- [What the task requires]: Of the lines below, report only those that contain "many".

[Records provided]

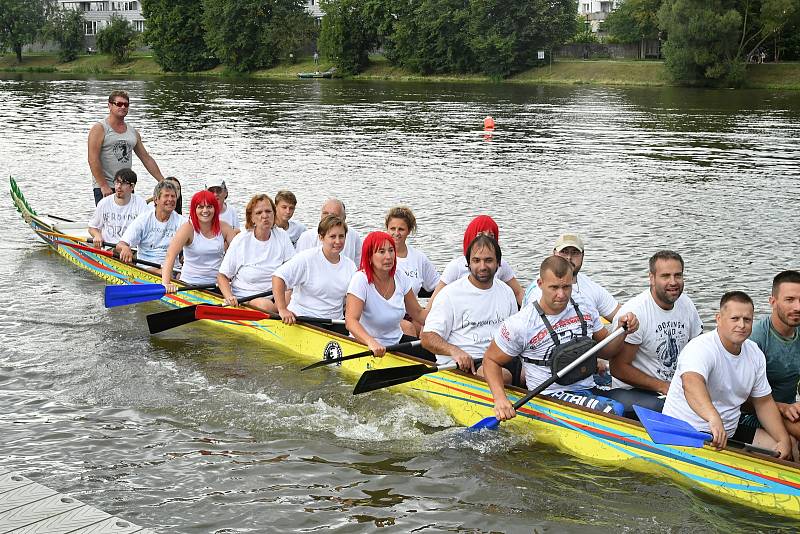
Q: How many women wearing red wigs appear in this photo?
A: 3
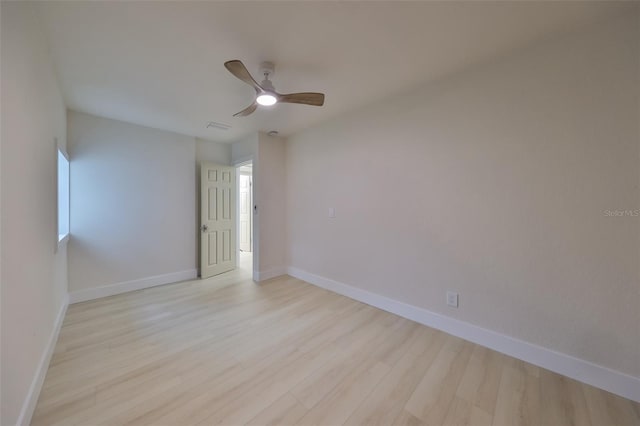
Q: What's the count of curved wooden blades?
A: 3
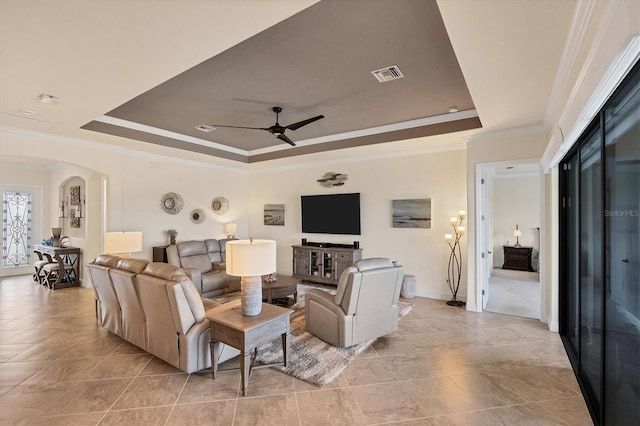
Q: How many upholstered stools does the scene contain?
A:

[/Records provided]
[Records provided]

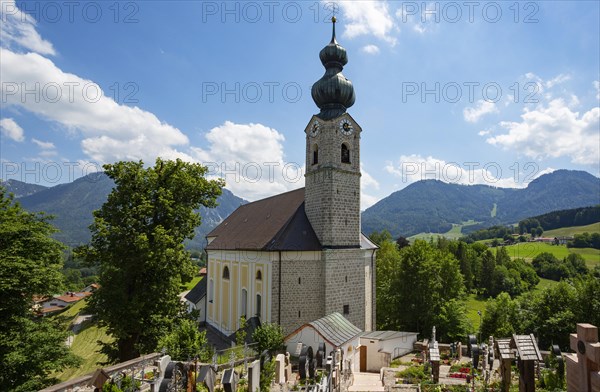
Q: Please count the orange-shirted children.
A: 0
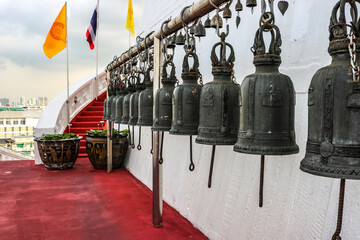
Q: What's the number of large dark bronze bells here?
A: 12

[/Records provided]

- [Answer space]:
Q: How many women wearing red wigs appear in this photo?
Q: How many upholstered stools does the scene contain?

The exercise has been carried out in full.